Cyber risks associated with technology adopted during the pandemic are responsible for 74% of attacks against 94% of businesses in the past 12 months
A study commissioned by Tenable found that most (94%) businesses have experienced a cyberattack in the past 12 months.
Almost three-quarters of companies attributed these cyber attacks to technological vulnerabilities put in place during the pandemic.
New security challenges emerged as companies expanded the new world of work to allow workers to stay productive during the pandemic.
The data comes from a study conducted by Forrester Consulting on behalf of Tenable. The study, which revealed the increase in cyber risks resulting from remote working, surveyed 1,300 security managers, business executives and remote employees.
The pandemic has accelerated remote working and cloud adoption
More than three-quarters (78%) of those surveyed said their companies had some of their employees working from home, while another 50% had more than half of their employees working remotely after more than a year pandemic.
More than nine in ten organizations (92%) say remote working will be permanent over the next two years.
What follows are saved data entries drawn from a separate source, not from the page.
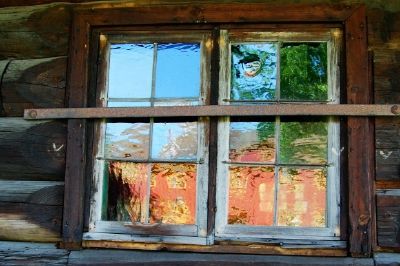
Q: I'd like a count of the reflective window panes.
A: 12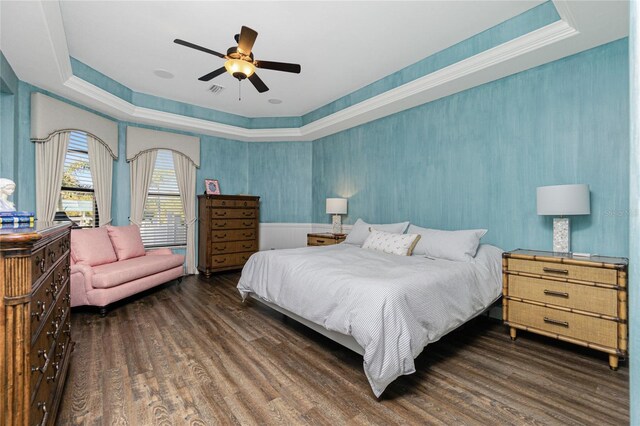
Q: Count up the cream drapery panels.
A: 4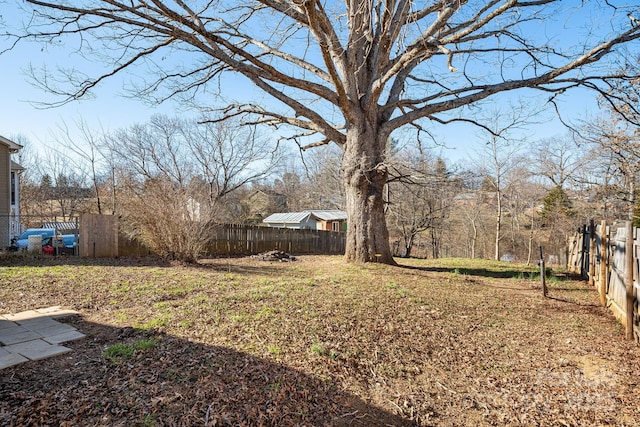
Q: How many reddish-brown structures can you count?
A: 1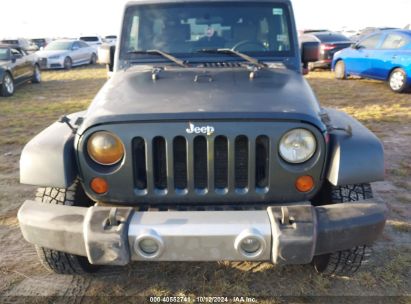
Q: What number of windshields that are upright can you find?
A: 1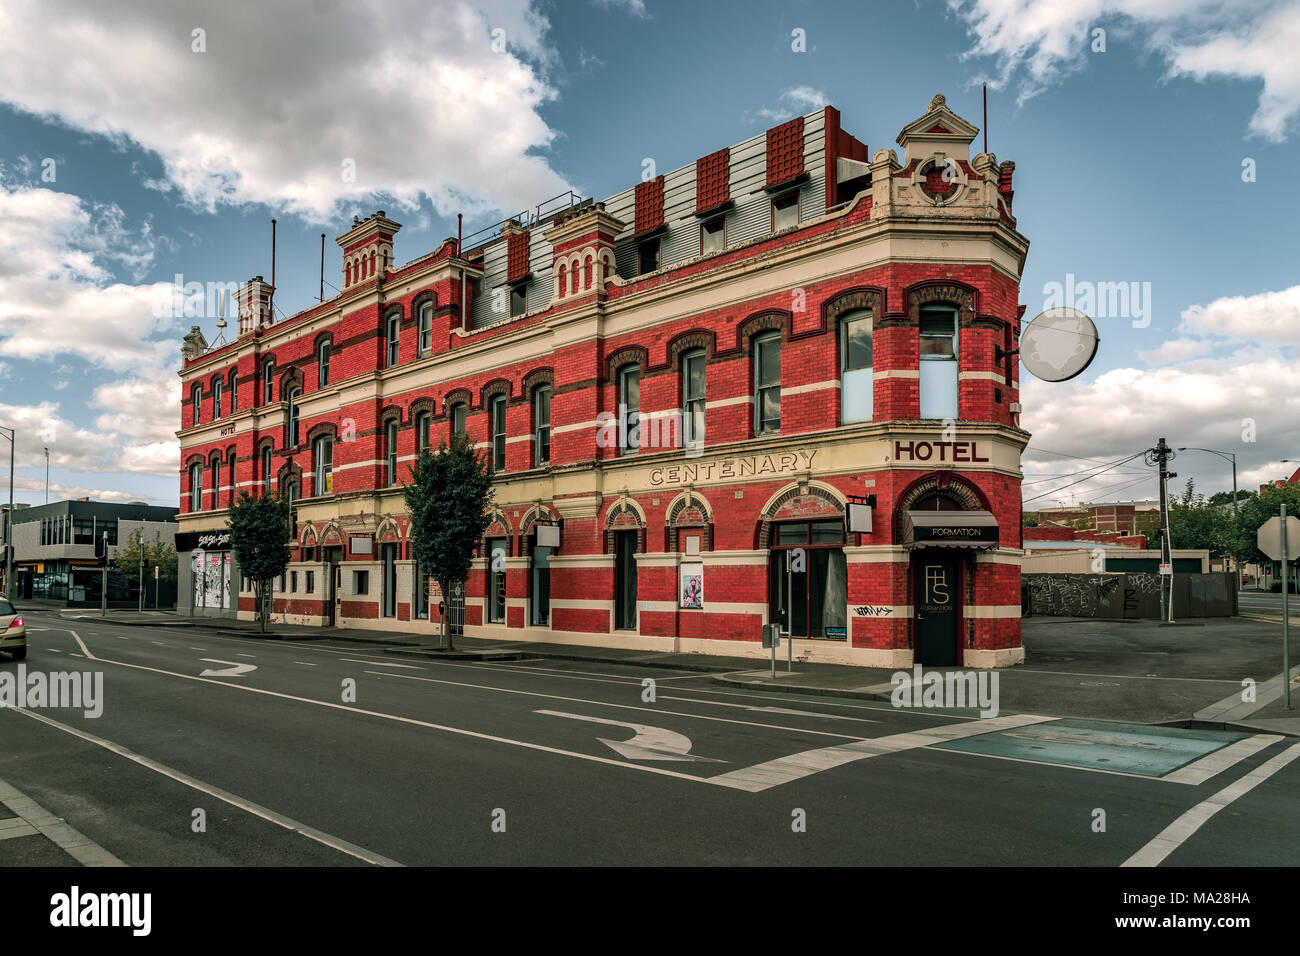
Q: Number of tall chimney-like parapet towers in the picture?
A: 3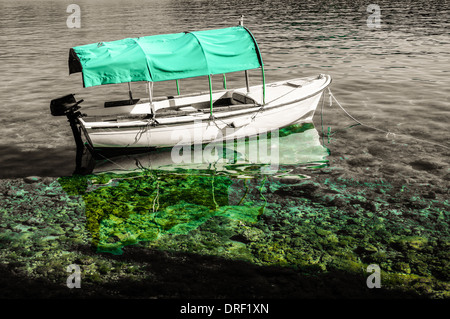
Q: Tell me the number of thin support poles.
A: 7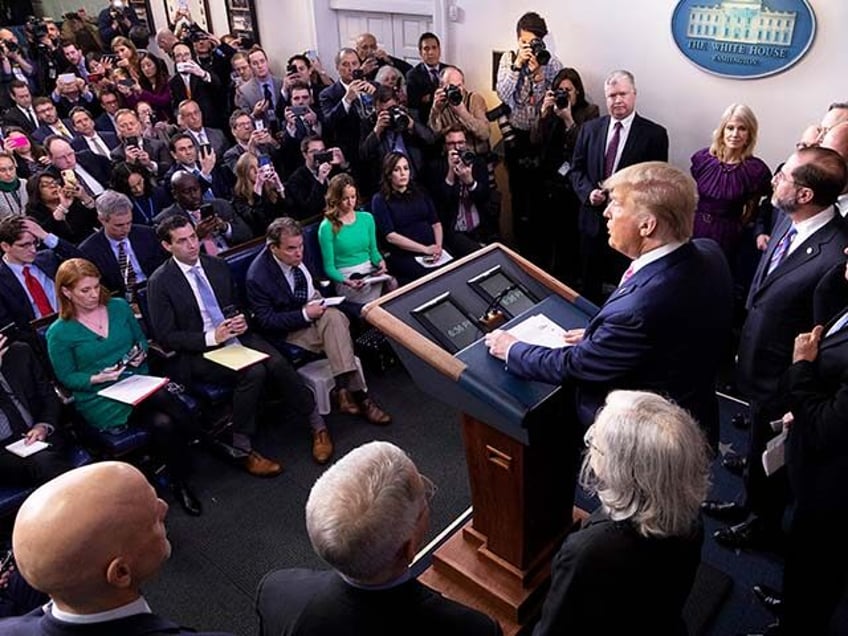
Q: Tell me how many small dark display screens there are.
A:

Additionally, more than four in ten companies have moved their critical functions to the cloud, while 36% have moved non-critical functions in response to the pandemic.
Remote working and cloud adoption increase cyber risks
The study found that 80% of security and enterprise executives believe their organizations face more cyber risks as a result of this migration. And nearly three-quarters (73%) say their organization’s data has faced greater cyber risks since the start of the pandemic.
These cyber risks have been exacerbated by the rush to adopt the technology without proper verification to avoid hurting productivity.
“The response to the pandemic has accelerated the pace of technology adoption, with IT and security teams turning to cloud-based solutions, expanding the software supply chain and rapidly deploying tools for connectivity, collaboration and productivity – often without a thorough verification process, ”the researchers wrote.
Huge gap between remote worker safety practices and beliefs
Just over a third (34%) of teleworkers surveyed follow their security guidelines, and more than half access customer data using personal devices. More than four in ten teleworkers believe that safety practices interfere with their productivity.
More than a quarter (27%) ignore or willfully circumvent cybersecurity policies, while 36% delay the application of device updates.
In addition, almost all (98%) teleworkers use at least one personal device to work on a daily basis. Teleworkers have at least eight devices and an average of three people connected to their home network in a typical day. These connected devices include personal devices, devices, portable devices, gaming systems and employer-supplied devices.
Despite their appalling security practices, remote workers were not inherently ignorant of the various cyber risks their organizations faced. For example, eight in ten employees consider protecting customer data “somewhat important” or “very important”, while 63% say it is important to protect their organizations against intellectual property theft.
However, only 56% of security managers believed employees were taking the right steps to protect their organization’s intellectual property and systems.
Lack of visibility and personnel exacerbate remote cyber risks
Almost three-quarters (71%) of security managers said they lacked high-level or full visibility into workers ‘home networks, while 64% lacked visibility into remote workers’ connected devices.
Additionally, the lack of visibility into partners was a major concern as organizations expanded their supply chain.
Only 46% of security managers said they had visibility on their partners. This unfortunate situation occurred despite 65% of security officials blaming recent cyber attacks on the compromise of a third-party software vendor.
Likewise, only a third (33%) of security and business leaders say they have enough staff to adequately monitor all attack surfaces in their organization.
However, most security executives were looking to manage the cyber risks their organizations faced. For example, almost two-thirds (64%) or organizations plan to employ more staff in the next 12-24 months.
Tenable CTO and co-founder Renaud Deraison noted that forward-looking organizations perceive cybersecurity strategy as a crucial tool for innovation.
“This study reveals two paths to follow: one riddled with unmanaged risks and relentless cyberattacks and one that accelerates productivity and business operations in a secure manner,” added Tenable CEO Amit Yoran.